Histoire et société

Dieu me pardonne c'est son métier

D’un côté la démocratie et de l’autre le “bien commun”…

C’est étonnant, tout le monde, enfin tous ceux qui en France ont droit à la parole et font profession de savoir tout sur tout paraît avoir définitivement considéré que face à l’épidémie, le succès de la Chine et plus largement des pays asiatiques était dû à un plus grand sens du collectif. Sans oublier après avoir prononcé ce diagnostic définitif de le nuancer en notant que dans un cas la Chine ce serait la dictature et en Corée du sud ce serait la démocratie. Cette division ne leur posant aucun problème et surtout le fait de classer deux sociétés selon nos critères à nous alors qu’ils tentent d’en dégager la spécificité.

Outre le fait que considérer que la Corée du sud est une démocratie au sens dont nous l’entendons, pour qui connaît un peu l’histoire tumultueuse de ce pays en matière de droits et libertés, est pour le moins un raccourci saisissant. Mais il y a aussi ce qui rassemble la Chine et la Corée et qui ne relève pas de nos catégories démocratie ou dictature en matière politique. D’ailleurs, les mots employés dans ce cas par nos médiacrates relèvent simplement d’une tentative maladroite ou plutôt orientée pour dire que dans un cas la Corée nous avons un régime allié du capitalisme occidental et dans l’autre un pays dirigé par un parti communiste.

Pourtant il me semble que ces catégories sont inopérantes.

Marx dans une de ses réflexions sur la Chine laissait entendre que pour aboutir aux idéaux républicains, liberté, égalité, fraternité, la Chine n’aurait pas besoin de passer par la pensée européenne, Hegel en particulier.

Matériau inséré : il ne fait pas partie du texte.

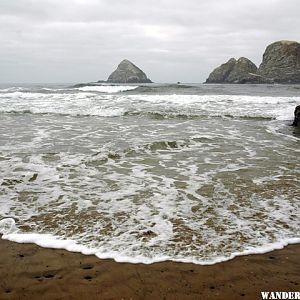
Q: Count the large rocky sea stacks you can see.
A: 3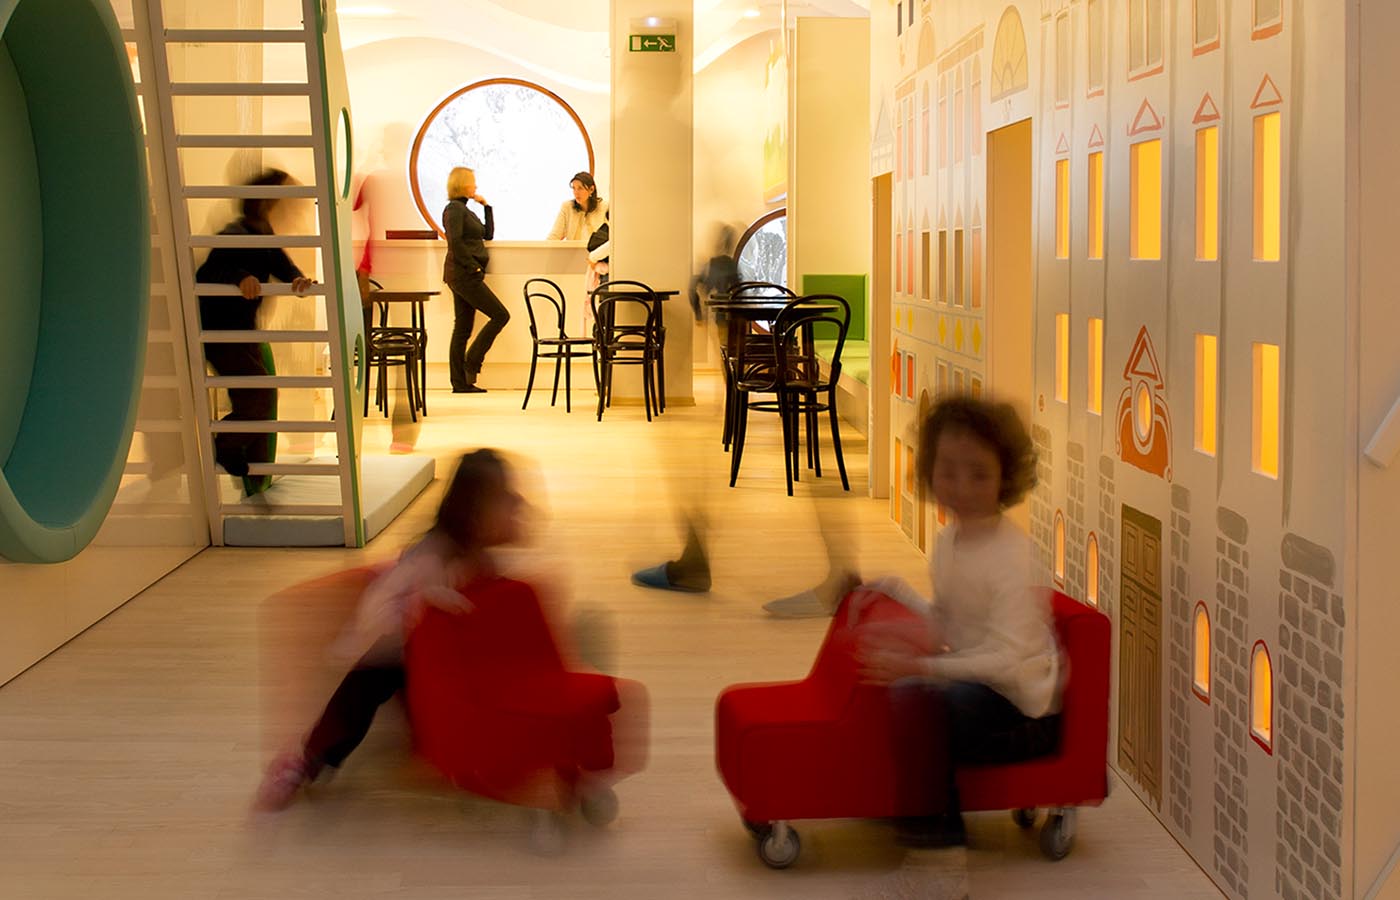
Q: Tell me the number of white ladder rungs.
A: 11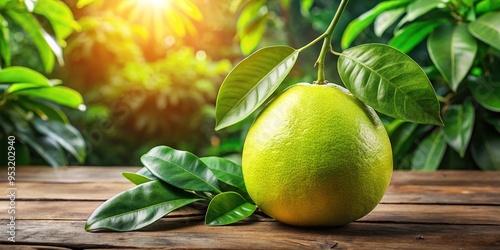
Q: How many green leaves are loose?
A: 5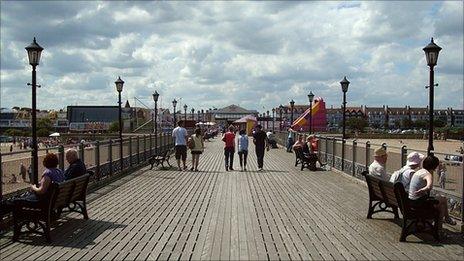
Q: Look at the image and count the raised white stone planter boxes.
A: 0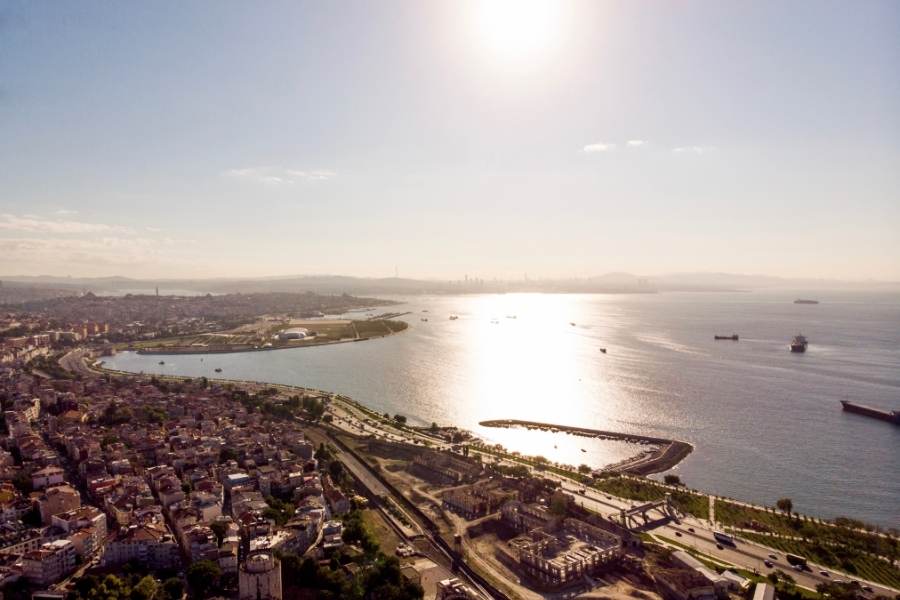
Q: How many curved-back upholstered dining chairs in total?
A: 0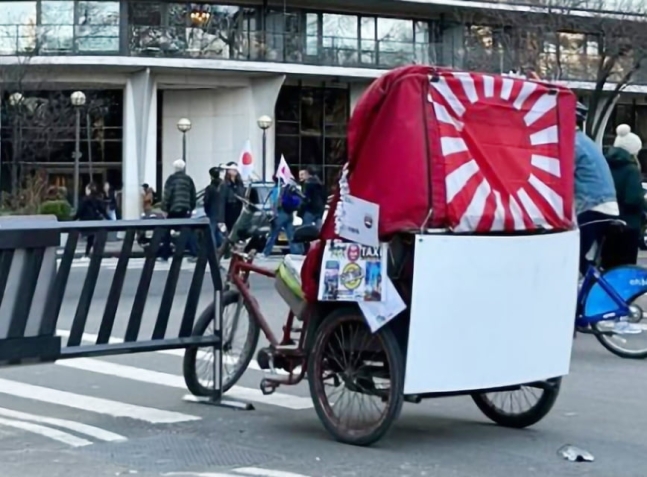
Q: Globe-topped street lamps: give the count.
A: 4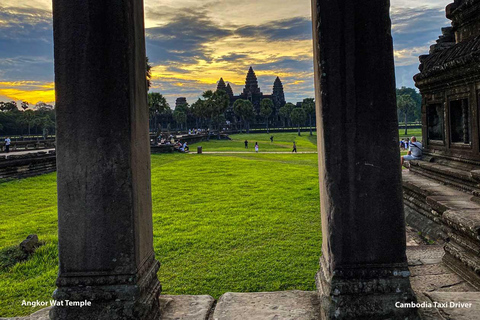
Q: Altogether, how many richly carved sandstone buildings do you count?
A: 2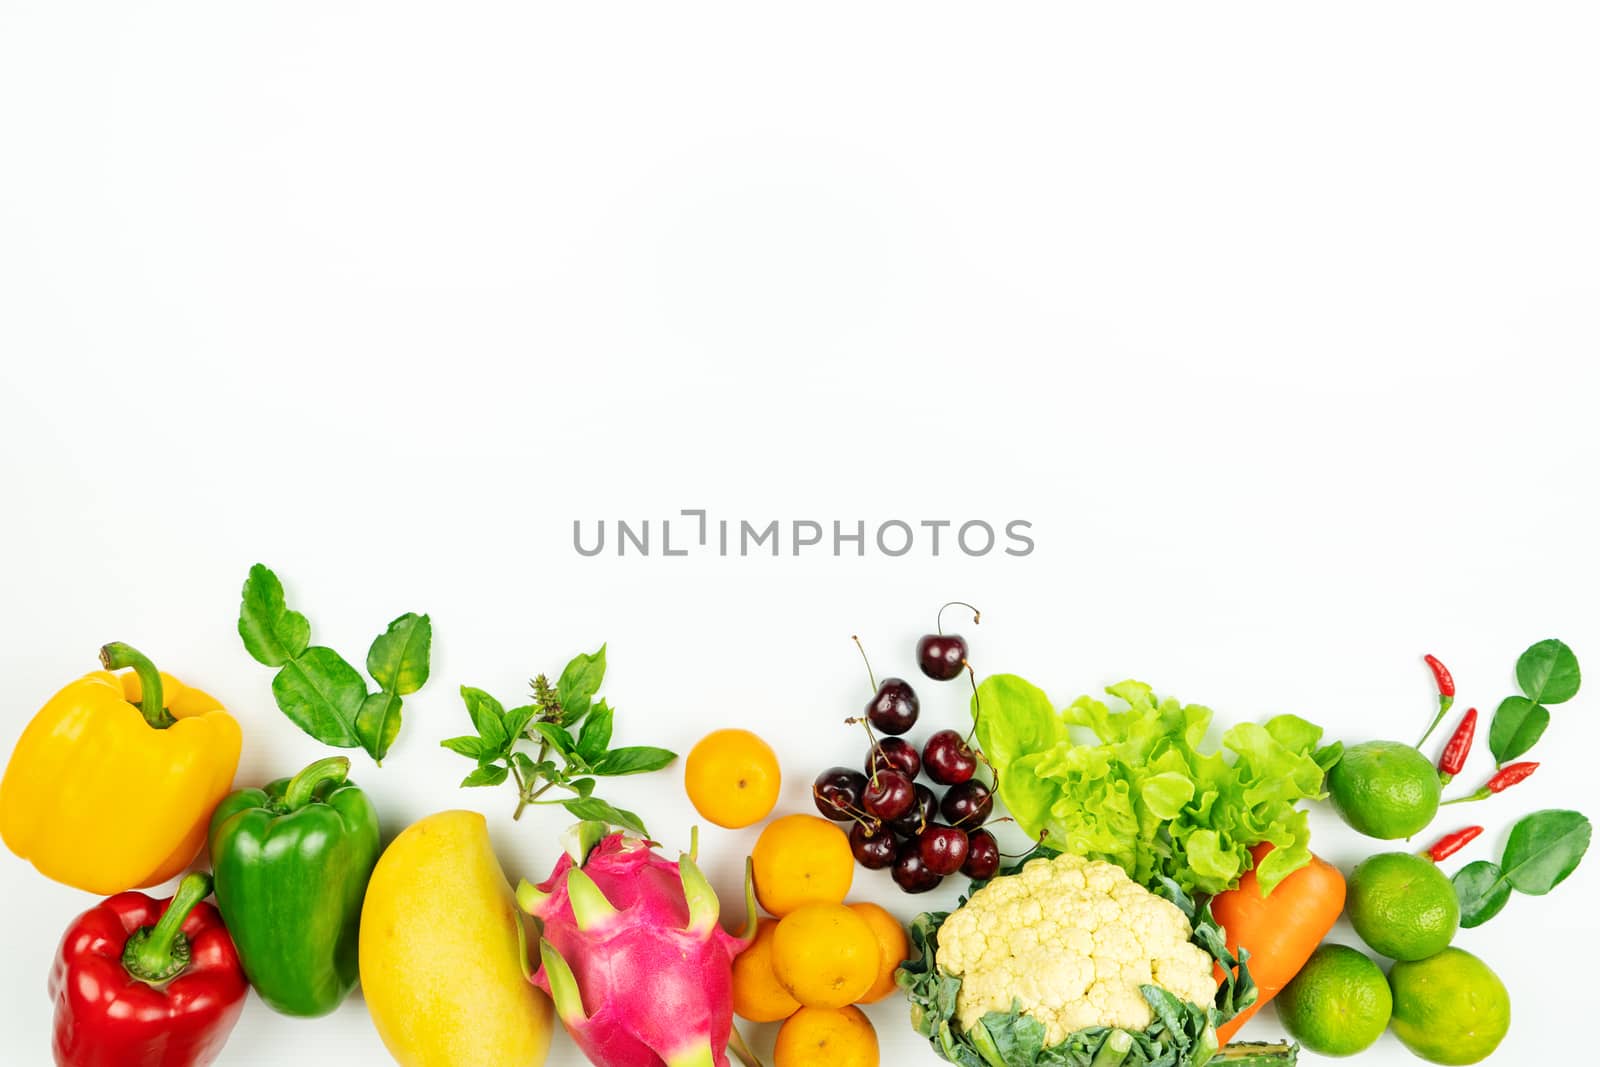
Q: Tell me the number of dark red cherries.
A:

Il me semble – mais cela participe des intuitions mal étayées qu’il m’arrive d’avoir devant les civilisations – que la Chine confrontée à une mutation extraordinairement rapide, comme même l’occident en proie au capitalisme n’en eut jamais, doit subir des tensions extraordinairement fortes et que ce doit être un des problèmes auxquels, y compris en période de pandémie comme celles que nous vivons, un gouvernement doit être très attentif. Que la société, les intellectuels doivent se la poser, en tous les cas c’est le questionnement de tout le cinéma chinois et coréen. Il est d’ailleurs fascinant de voir à quel point ce questionnement s’accompagne parfois de formes esthétiques inconnues et d’approches dans le temps et dans l’espace qui nous désorientent.

Cela pose toute la question de comprendre une civilisation dans un moment où le choc parait inévitable.

S’il est difficile de ne pas transposer, disait Duby, de ne pas pouvoir se dégager de notre conception actuelle de l’économie dans la compréhension de celle du Moyen-âge, “Il est beaucoup plus ardu encore de ne pas transporter dans l’observation des mentalités anciennes le reflet de celles de notre temps (…) Difficile, elle l’est déjà parce que les phénomènes mentaux se logent dans des mécanismes beaucoup plus subtils que ceux qui font évoluer les cadres matériels de la vie, parce qu’ils échappent à la plupart des moyens de mesure dont nous disposons actuellement et, que, dans leur fluidité, ils paraissent insaisissables”. Cette remarque est totalement applicable à d’autres civilisations surtout si l’on ajoute ce que Duby dit ensuite: “Histoire difficile encore parce que, dans toute société, coexistent différents niveaux de culture; entre eux s’établissent d’étroites correspondances; divers mouvements les relient dont les plus vigoureux sont ceux qui font s’enfoncer peu à peu dans des milieux toujours plus profonds et plus étendus des modèles créés pour les élites, et qui conduisent ces modèles à se déformer tout au long de ce parcours”.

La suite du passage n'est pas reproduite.